La vicenda
L’Agenzia delle Entrate ricorreva avverso la sentenza della Corte d’Appello di Lecce che confermava le statuizioni di primo grado in cui il giudice aveva dichiarato estinti i crediti vantati dall’INPS e dall’INAIL, oggetto di plurime cartelle esattoriali, per intervenuta prescrizione quinquennale maturata successivamente alla notifica delle cartelle stesse e prima della notifica dell’intimazione di pagamento e dell’iscrizione ipotecaria.

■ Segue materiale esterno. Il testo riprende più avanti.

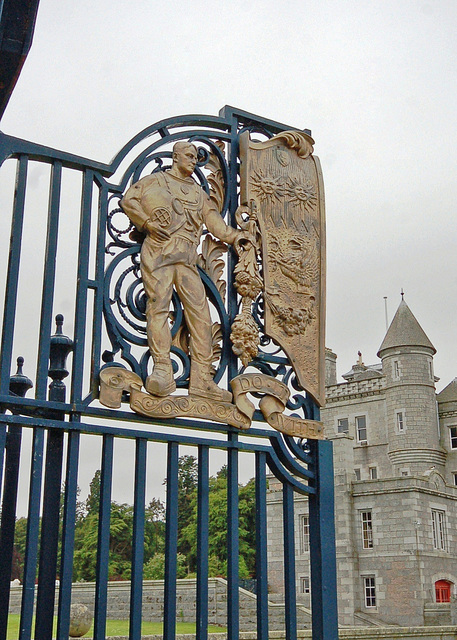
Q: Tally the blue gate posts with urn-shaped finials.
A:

La Corte d’Appello riteneva applicabile la prescrizione quinquennale anche dopo che i crediti fossero divenuti irretrattabili, richiamando la sentenza della Cassazione a Sezioni Unite n. 23397/2017 con la quale veniva stabilito che i crediti vantati dalla Pubblica Amministrazione (Agenzia delle Entrate, INPS, INAIL ecc…), si prescrivessero nel termine breve di cinque anni, tranne nel caso in cui la sussistenza del credito fosse stata accertata con sentenza passata in giudicato o decreto ingiuntivo, o comunque un provvedimento giurisdizionale definitivo e non un atto amministrativo, privo dell’attitudine ad acquistare efficacia di giudicato.

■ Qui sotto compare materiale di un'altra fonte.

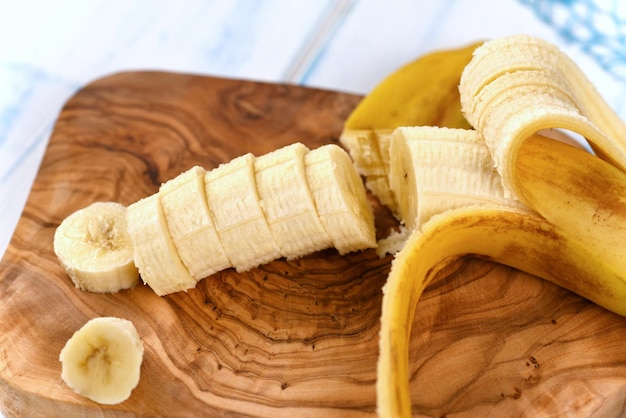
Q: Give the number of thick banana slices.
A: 6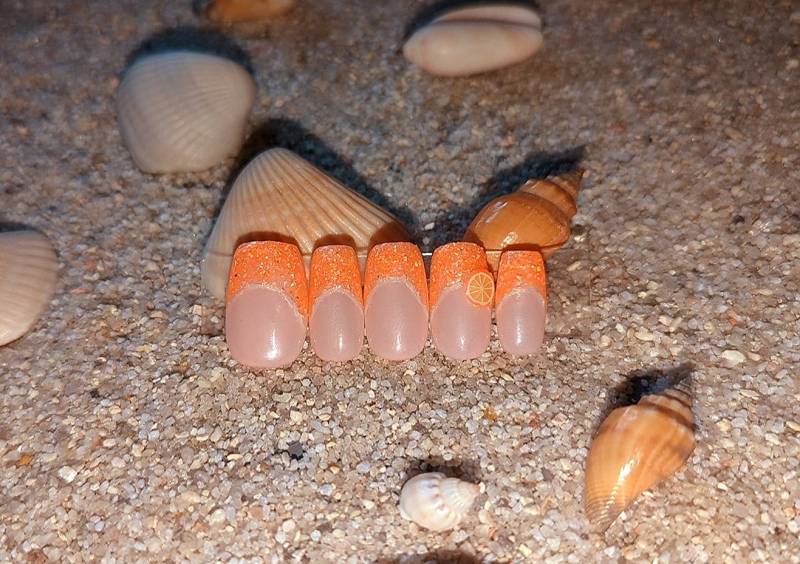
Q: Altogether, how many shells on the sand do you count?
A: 8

Con un unico motivo di ricorso l’Agenzia delle Entrate deduceva la violazione dell’art. 2946 c.c., nonché dell’art. 49 del D.P.R. 602/1973 e degli artt. 19, comma 4, e 20, comma 6 del D.Lgs. 112/1999, in quanto la sentenza impugnata avrebbe, a suo dire, applicato il termine quinquennale di prescrizione al posto del termine ordinario decennale, nonostante si trattasse di crediti iscritti a ruolo ed oggetto di cartelle di pagamento non impugnate dal debitore.
La questione
La prescrizione breve (5 anni) è applicabile anche nelle ipotesi in cui la definitività dell’accertamento del credito derivi da atti diversi rispetto a una sentenza passata in giudicato? Nello specifico bisogna stabilire, nei casi in cui il contribuente non impugni giudizialmente un atto accertativo proveniente dalla Pubblica Amministrazione ovvero un provvedimento esattoriale dell’Ente della Riscossione, se tale scelta processuale produca solo l’effetto sostanziale dell’irretrattabilità del credito oppure consenta la conversione del termine di prescrizione breve in quello ordinario decennale.
La soluzione
La Corte di Cassazione con ordinanza n. 7409 del 17.03.2020 ha confermato le pronunce di primo e secondo grado dichiarando inammissibile il ricorso proposto dall’Agenzia delle Entrate, in quanto la Corte d’Appello aveva deciso le questioni di diritto in modo conforme alla giurisprudenza di legittimità.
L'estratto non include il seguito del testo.